Support First Things by turning your adblocker off or by making a  donation. Thanks!

Those most enthusiastic about the Synod on Synodality that opens on October 4 are wont to say that it’s the most important Catholic event since the Second Vatican Council (1962–1965)—a claim that sometimes carries the implication that it’s the only important thing that’s happened in the Church since Vatican II. I beg to differ. Here are eleven crucial events since the Council, with notes on their significance.

 July 25, 1968: Pope Paul VI issues the encyclical Humanae Vitae, on the morally appropriate means of regulating fertility. In doing so, the pope challenges the culture-eroding assumptions of the sexual revolution, prophetically warns of the impact of a contraceptive mentality on society and on women, and draws a line in the sand against the attempt by proponents of Catholic Lite to dominate the Church’s moral theology.

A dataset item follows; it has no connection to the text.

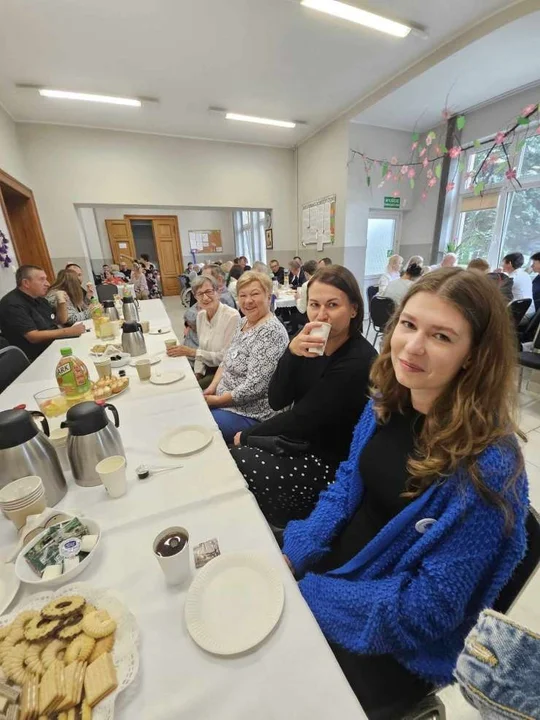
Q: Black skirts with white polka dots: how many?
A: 1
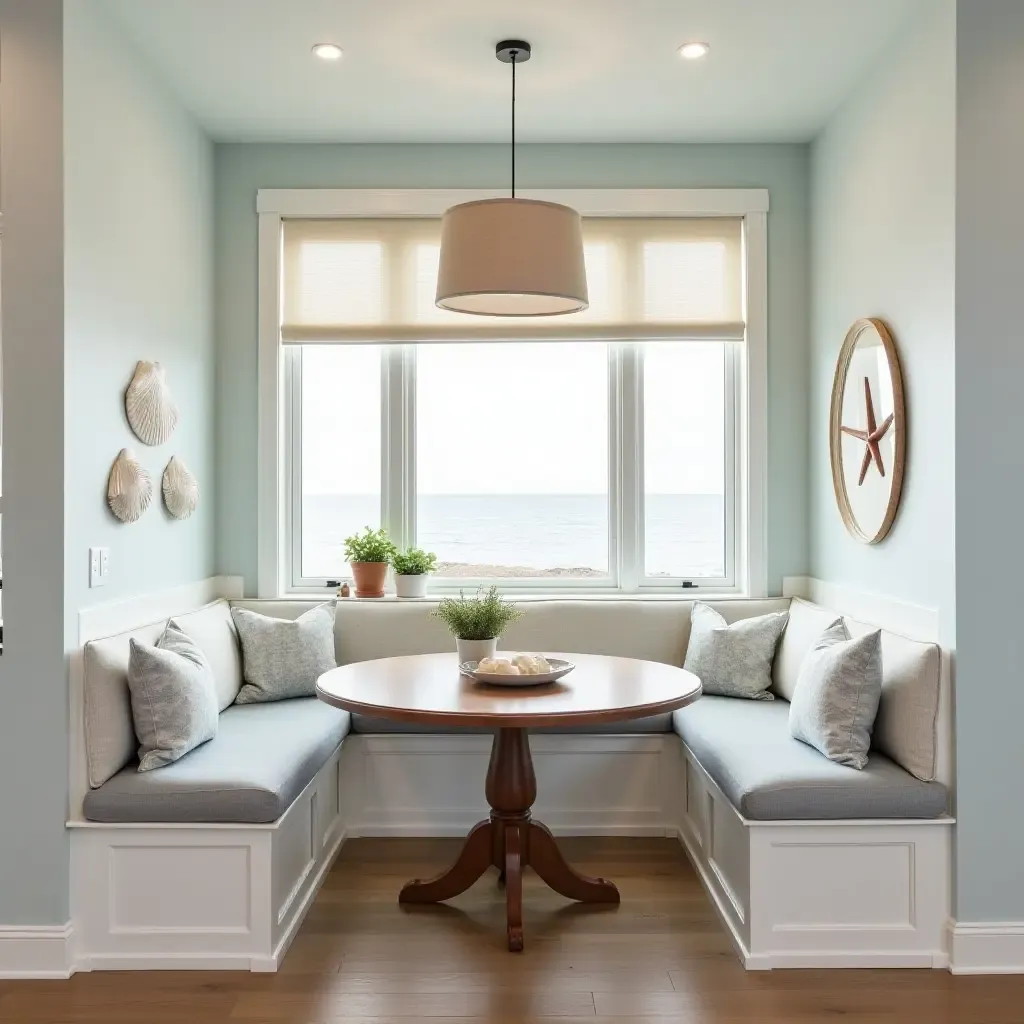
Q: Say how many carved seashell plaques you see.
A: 3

December 8, 1975: Paul VI issues the apostolic exhortation Evangelii Nuntiandi, reminding the Church that Pope John XXIII intended Vatican II to energize the Church for mission, and that at the center of Christian mission is “the name, the teaching, the life, the promises, the kingdom, and the mystery of Jesus of Nazareth, the Son of God.”

June 2–10, 1979: On his first pastoral visit to Poland, Pope John Paul II demonstrates the vitality of Catholic social doctrine by igniting a revolution of conscience that will, over the next decade, lead to the nonviolent collapse of European communism.

November 24–December 8, 1985: The Second Extraordinary General Assembly of the Synod of Bishops, called to mark the twentieth anniversary of Vatican II by considering what had gone right and what had gone wrong in the Council’s implementation, affirms the Council as a great gift of the Holy Spirit and weaves the Council’s sixteen documents into a coherent tapestry by describing the Church as a communion of disciples in mission.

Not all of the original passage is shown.